Голова у него была круглая, остриженная, щеки по-домашнему полные и губы, сомкнутые выражением такого упрямства, словно он, видящий меня в первый раз, знает обо мне много дурного. Вон как долго торговался, прежде чем назвал себя. И сейчас еще небось жалеет, что продешевил. Голову он набычивал и наклонял так низко, что подбородком упирался в грудь. И все стремился стать к нам боком, будто боялся сглаза. Все в этой застенчивости мне казалось неправдоподобно преувеличенным. Тем более что за этой неправдоподобной застенчивостью я улавливал непривычную мне хватку и смышленость. Работал парень ловко, все понимал без слов. Там, где надо, напирал плечом на вагонетку, ходил по глине, по щебню быстро, не оскользался. Это его упрямство, соединенное со смышленостью, вызывало опасения. В лагере, надо побыстрее договариваться, тут нечего ваньку ломатьпокрывать друг друга приходится каждую минуту. Раздражало меня еще и то, что, как мне казалось, я уже прекрасно знал этот тип лица. Больше, чем набыченное, упрямое выражение, этих людей отличает то, что они не оставляют докурить. Не оставляющие докурить сразу же становятся всем известны. По-своему это очень цельные и самостоятельные люда. Люди с такой привычкой жить, которая непонятна и чужда большинству. Всеобщее отчуждение они легко переносят не потому, что сильны, а потому, что не нуждаются в обществе. Чаще всего это крестьяне из присоединившихся перед войной западных областей. Человек, нуждающийся в обществе, зависящий от его оценки, не перенесет не то что презрения – общего отчуждения.

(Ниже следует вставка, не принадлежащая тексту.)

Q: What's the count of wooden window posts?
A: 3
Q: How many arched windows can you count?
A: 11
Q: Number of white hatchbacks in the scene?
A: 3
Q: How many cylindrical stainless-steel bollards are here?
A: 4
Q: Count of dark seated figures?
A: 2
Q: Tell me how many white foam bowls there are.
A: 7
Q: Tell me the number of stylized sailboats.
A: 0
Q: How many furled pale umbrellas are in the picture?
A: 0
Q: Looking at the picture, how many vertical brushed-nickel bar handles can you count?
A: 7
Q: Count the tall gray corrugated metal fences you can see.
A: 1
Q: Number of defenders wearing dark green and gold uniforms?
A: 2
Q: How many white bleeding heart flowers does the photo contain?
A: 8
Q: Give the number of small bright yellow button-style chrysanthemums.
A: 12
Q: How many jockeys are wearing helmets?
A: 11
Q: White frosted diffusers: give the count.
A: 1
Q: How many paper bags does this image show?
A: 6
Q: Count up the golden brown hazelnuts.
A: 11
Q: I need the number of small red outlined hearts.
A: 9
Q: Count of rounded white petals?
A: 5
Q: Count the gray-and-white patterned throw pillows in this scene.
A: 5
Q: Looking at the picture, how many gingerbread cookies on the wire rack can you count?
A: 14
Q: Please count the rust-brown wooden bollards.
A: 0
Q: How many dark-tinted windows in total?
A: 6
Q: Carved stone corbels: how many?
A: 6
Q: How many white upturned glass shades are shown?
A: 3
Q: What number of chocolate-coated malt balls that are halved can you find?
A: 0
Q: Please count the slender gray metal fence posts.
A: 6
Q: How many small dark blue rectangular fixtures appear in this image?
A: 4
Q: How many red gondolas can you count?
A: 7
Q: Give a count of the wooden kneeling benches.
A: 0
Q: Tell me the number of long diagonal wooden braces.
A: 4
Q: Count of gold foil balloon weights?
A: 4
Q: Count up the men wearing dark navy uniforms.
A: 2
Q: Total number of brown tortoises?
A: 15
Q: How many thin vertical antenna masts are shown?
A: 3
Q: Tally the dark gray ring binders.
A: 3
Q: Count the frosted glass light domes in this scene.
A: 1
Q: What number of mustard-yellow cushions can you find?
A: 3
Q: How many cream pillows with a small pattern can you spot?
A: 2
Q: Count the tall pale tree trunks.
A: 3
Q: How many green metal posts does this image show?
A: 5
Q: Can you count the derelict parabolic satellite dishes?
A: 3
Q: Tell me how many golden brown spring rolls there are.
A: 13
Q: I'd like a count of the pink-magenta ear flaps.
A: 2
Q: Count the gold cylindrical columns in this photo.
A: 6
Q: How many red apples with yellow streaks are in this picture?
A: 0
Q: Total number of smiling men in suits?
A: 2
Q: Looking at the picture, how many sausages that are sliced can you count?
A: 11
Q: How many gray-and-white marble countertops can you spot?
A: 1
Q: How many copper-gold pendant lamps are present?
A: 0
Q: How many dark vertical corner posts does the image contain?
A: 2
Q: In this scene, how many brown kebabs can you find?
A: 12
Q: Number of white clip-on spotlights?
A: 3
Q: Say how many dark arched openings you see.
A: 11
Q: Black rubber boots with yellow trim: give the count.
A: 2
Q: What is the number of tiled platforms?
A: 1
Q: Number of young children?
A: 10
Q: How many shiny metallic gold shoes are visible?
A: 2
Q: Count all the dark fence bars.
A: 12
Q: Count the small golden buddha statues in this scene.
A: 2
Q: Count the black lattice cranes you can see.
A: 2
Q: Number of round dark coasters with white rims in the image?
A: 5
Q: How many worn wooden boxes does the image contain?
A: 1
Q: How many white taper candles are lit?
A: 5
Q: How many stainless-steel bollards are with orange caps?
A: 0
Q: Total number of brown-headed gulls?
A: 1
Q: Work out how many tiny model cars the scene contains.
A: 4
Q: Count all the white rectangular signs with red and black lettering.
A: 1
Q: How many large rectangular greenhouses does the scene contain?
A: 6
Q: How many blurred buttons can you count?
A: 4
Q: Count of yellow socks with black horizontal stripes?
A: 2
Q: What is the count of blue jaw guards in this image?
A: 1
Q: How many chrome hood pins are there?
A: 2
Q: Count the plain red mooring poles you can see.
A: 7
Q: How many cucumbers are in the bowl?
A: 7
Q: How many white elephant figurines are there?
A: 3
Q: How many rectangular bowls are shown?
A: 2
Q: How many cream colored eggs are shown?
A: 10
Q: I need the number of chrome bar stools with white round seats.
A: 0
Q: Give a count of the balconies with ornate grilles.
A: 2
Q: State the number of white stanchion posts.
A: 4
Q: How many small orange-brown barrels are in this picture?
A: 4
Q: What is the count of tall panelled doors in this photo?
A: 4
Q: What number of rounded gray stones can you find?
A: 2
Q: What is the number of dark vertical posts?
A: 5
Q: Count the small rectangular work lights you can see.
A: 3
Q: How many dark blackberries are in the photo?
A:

До одного странного случая я не мог преодолеть набыченности Василя и своей неприязни к нему. С горы отвальной породы была видна кирпичная городская кирха, на которую мы смотрели, как только вывозили вагонетку из туннеля,– кирха была с часами. Как-то мы остались с Василем, и я попросил его сказать, который час. Он даже не повернулся.

– Я плохо вижу,– сказал я.– Стал бы я тебя просить! Не можешь повернуться?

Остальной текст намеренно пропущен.